主な症状ですが、自覚症状が現れることは少ないとされています。ただ人によっては疲れやすい、だるい、腹部の違和感などを訴えることもあります。また無症状であっても健診などの結果から、肝機能の状態をみるとされる、GOT値やGPT値の数値に異常がある、中性脂肪値が高いという場合は脂肪肝の発症も考えられます。この場合は詳細な検査(腹部エコー)をして診断をつける必要があります。なお脂肪肝は進行させると肝炎、肝硬変、肝がんの原因となることもあるので早期発見、早期治療が肝心です。
治療に関してですが、アルコールが原因による脂肪肝であれば、肝硬変のリスクも考えられるので禁酒をしてから、生活習慣も改善していきます。またアルコール以外が原因の脂肪肝であれば、まず生活習慣を改善していきます。具体的には食べ過ぎない、栄養バランスがとれた食生活を心がけていきます。そして肝機能が回復傾向になれば、無理をしない運動(息がはずむ程度の有酸素運動)も始めていきます。また糖尿病が原因の脂肪肝であれば、糖尿病の治療を行います。
NASH(非アルコール性脂肪肝炎)
NASHとは
脂肪肝は、大量のアルコール摂取が原因となることが多いと言われますが、お酒を一滴も飲まない方であっても肥満や生活習慣病(糖尿病、脂質異常症、高血圧)の発症、薬剤(ステロイド 等)を使用するなどして発症することがあります。それらが原因となっている脂肪肝に炎症や肝線維化などが見られている場合をNASH(nonalcoholic steatohepatitis:非アルコール性脂肪肝炎)と言います。

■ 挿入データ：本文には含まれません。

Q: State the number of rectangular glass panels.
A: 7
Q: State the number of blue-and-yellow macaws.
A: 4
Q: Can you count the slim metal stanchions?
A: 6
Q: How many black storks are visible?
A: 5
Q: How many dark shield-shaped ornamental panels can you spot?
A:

NASHの場合も脂肪肝同様に自覚症状が現れにくいですが、同疾患を進行させてしまうと、食欲不振、だるさ、全身のむくみ、黄疸など肝硬変で見受けられる症状が現れるようになります。つまり、放置のままだと肝硬変、肝がんといった生命に関係する病気を発症することもあるので要注意です。なおNASHの患者様の半数以上の方にメタボリックシンドロームの傾向があるのも特徴です。

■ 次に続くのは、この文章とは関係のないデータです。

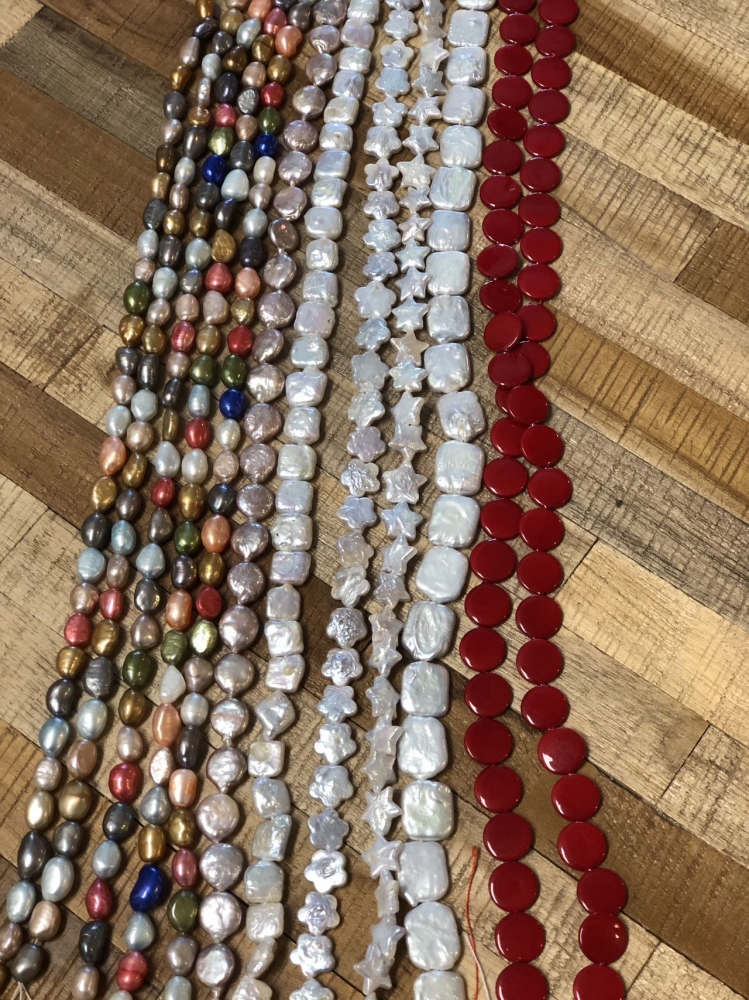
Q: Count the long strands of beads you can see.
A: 12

治療は主に生活習慣の改善から始めていきます。食事面では、高カロリー食を避け、栄養バランスの良い食事に努めます。またジョギングやウォーキングなど息がはずむくらいの有酸素運動も効果的なので、日常生活に運動を取り入れるようにします。食事や運動だけでは改善が難しい場合は、併せて薬物療法(抗酸化剤 など)も用いるようにします。また生活習慣病が改善されないと肝硬変などに重症化するリスクが高くなるので、これらの治療もしっかり行っていきます。